→ Records shown
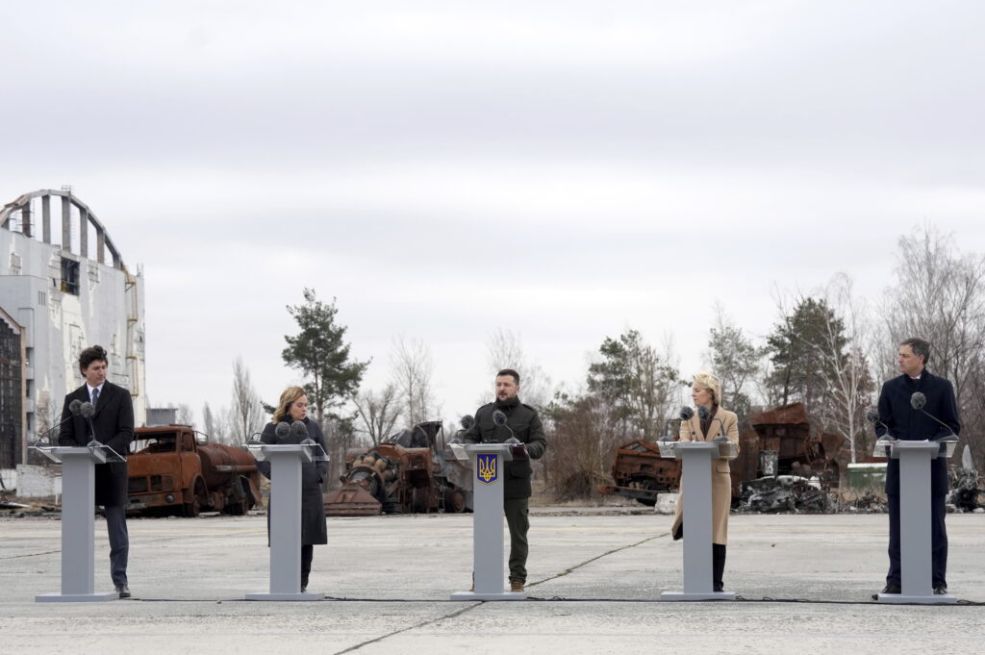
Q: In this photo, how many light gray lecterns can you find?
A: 5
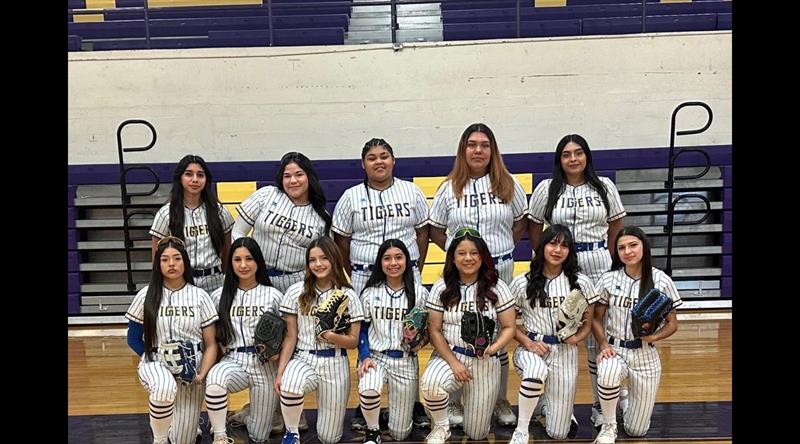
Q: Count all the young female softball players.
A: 12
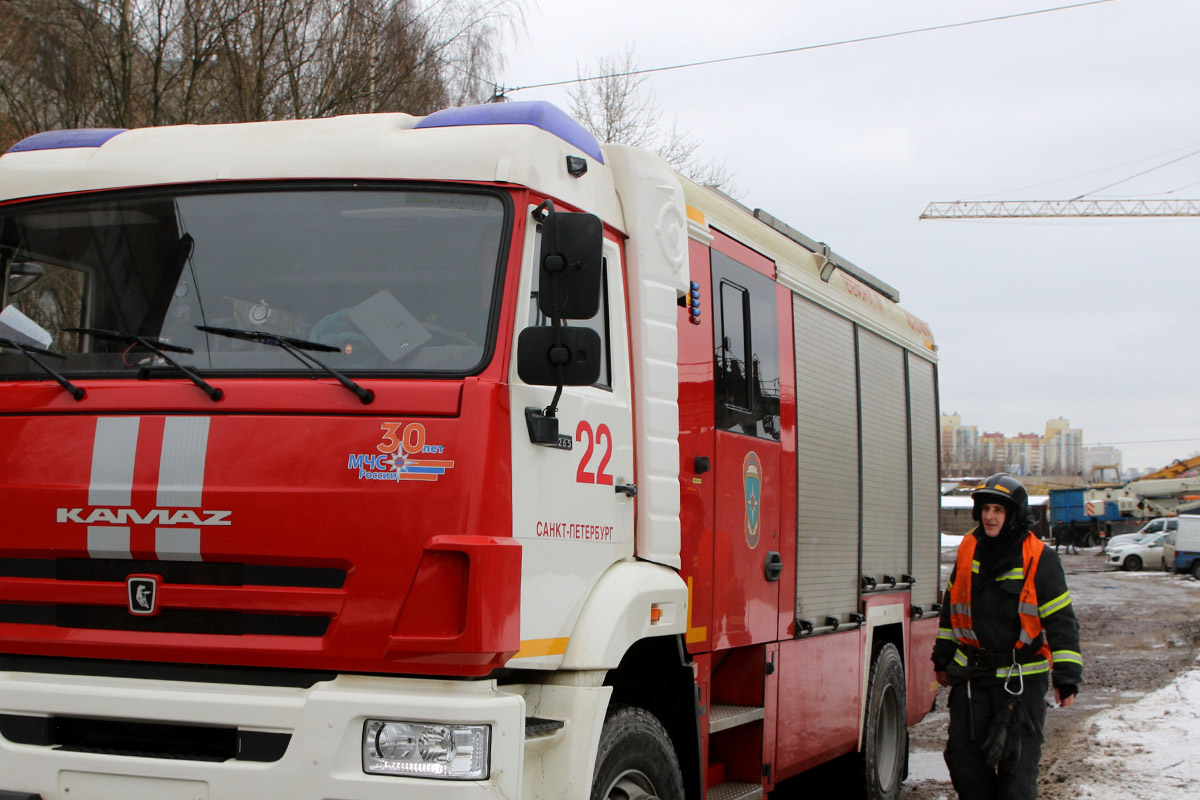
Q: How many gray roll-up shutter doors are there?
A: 3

→ Work to be completed
When you output the entries, keep each line exactly as it is and leave out any pictures.

→ Expected answer
Q: In this photo, how many light gray lecterns can you find?
A: 5
Q: Count all the young female softball players.
A: 12
Q: How many gray roll-up shutter doors are there?
A: 3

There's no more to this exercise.